Triplice fischio, il calcio femminile sparisce da Mantova

Il Mantova Women non si iscrive al campionato: una "mazzata" per tutto il movimento

Triplice fischio finale, il “Mantova Women” non c’è più. Le voci, ad esser sinceri, si erano rincorse per settimane tra atlete, genitori e addetti ai lavori ma speranza e voglia di crederci ancora avevano preso il sopravvento, trasformando il chiacchiericcio in pettegolezzo. L’estate sportiva mantovana però è stata caratterizzata, negli ultimi anni, da addii eccellenti, fusioni, cessioni di titoli, sparizione di piazze prestigiose. Quest’anno “tocca” alla compagine femminile che tanto bene aveva fatto nel suo lungo percorso, partendo dall’esperienza del Casalmartino e arrivando alla denominazione cittadina, Mantova appunto.
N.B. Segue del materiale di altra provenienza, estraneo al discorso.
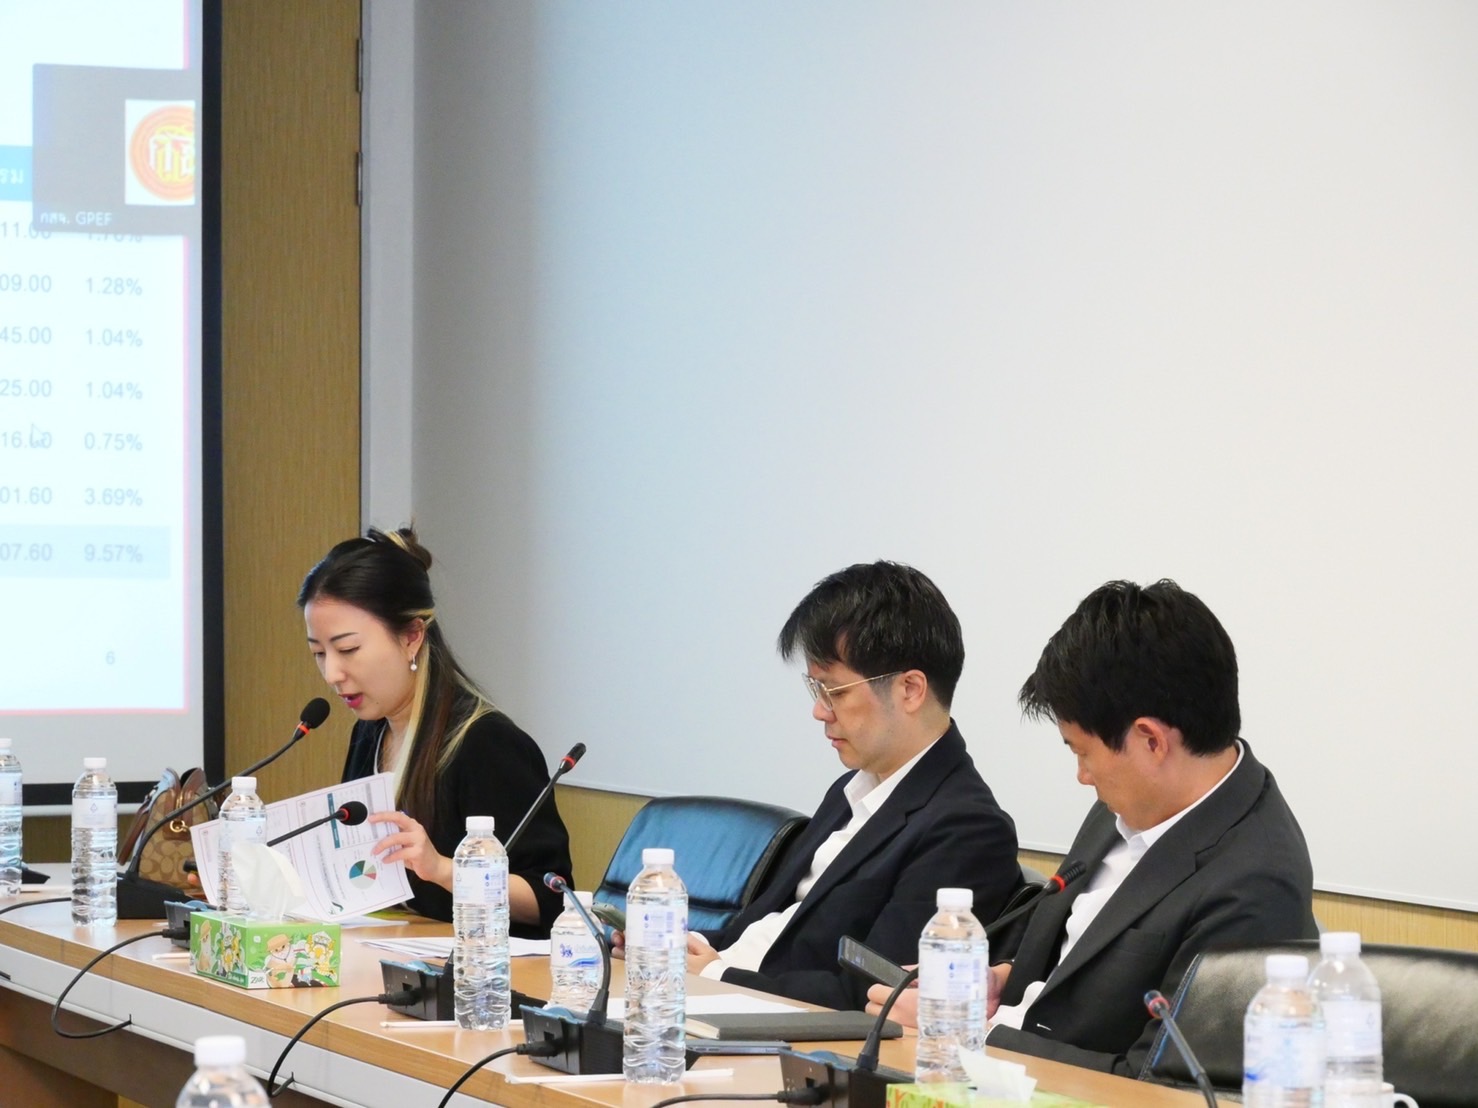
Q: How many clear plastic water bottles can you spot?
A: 10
Una Serie C mancata per poco, una realtà oramai solida e consolidata sul territorio e riferimento, per le “grandi”, di tutto il movimento del calcio femminile della provincia (o quasi). Il titolo sportivo passa ora al Soccer Team di Brescia, che raccoglie l’eredità di categoria: l’Eccellenza, conquistata tre stagioni fa e difesa con grande qualità, determinazione e onore su tanti campi del Nord Italia.
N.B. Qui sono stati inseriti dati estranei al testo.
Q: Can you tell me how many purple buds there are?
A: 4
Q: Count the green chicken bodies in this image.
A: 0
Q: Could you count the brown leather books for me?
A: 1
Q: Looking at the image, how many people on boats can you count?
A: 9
Al netto delle motivazioni, delle responsabilità e delle decisioni (che non spetta qui riportare, nel giudizio, nel merito o nelle colpe), la perdita della squadra rappresenta un colpo pesante per tutto il movimento, con un buco (sportivo, ma non solo) che pesa nell’economia di tutto lo sport femminile e dello stesso mondo del calcio, Federazione in testa.
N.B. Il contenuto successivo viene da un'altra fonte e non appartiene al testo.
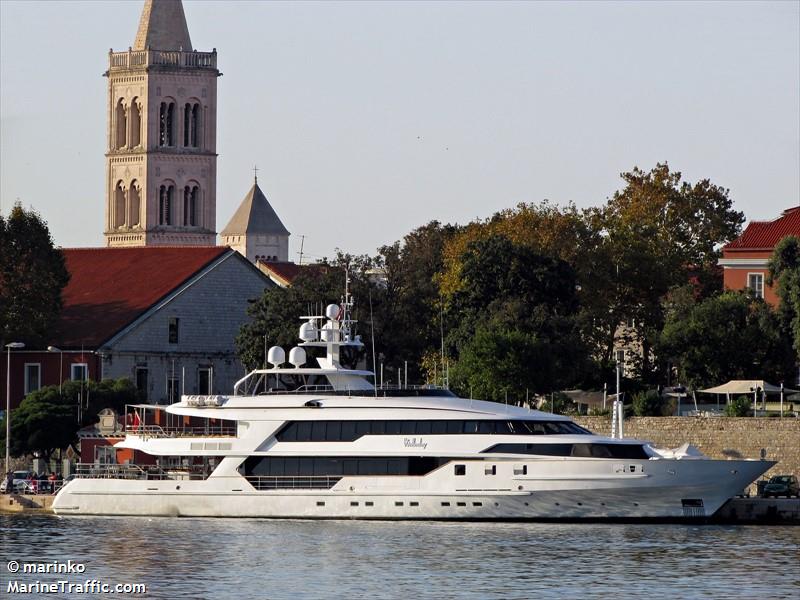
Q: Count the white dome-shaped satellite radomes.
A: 5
La mancanza di un settore giovanile diretto, bacino fondamentale per la prima squadra, è stata probabilmente la “colpa” maggiore (da contestualizzare, ovviamente, data la difficoltà quantitativa di reperire atlete sul territorio, con una già troppo frammentata diffusione di altre realtà) nel medio lungo periodo, unita all’impossibilità (perché non vogliamo parlare di passione o capacità) di fare rete con altre realtà, sia professionistiche (in una visione globale del sistema) che non.

Peccato, un vero peccato. L’unica speranza finale, a conclusione di questa vicenda, è che qualcuno raccolga non l’eredità (già perduta con la cessione del titolo) bensì tutto quello che di buono rimane, cominciando dalla passione delle ragazze.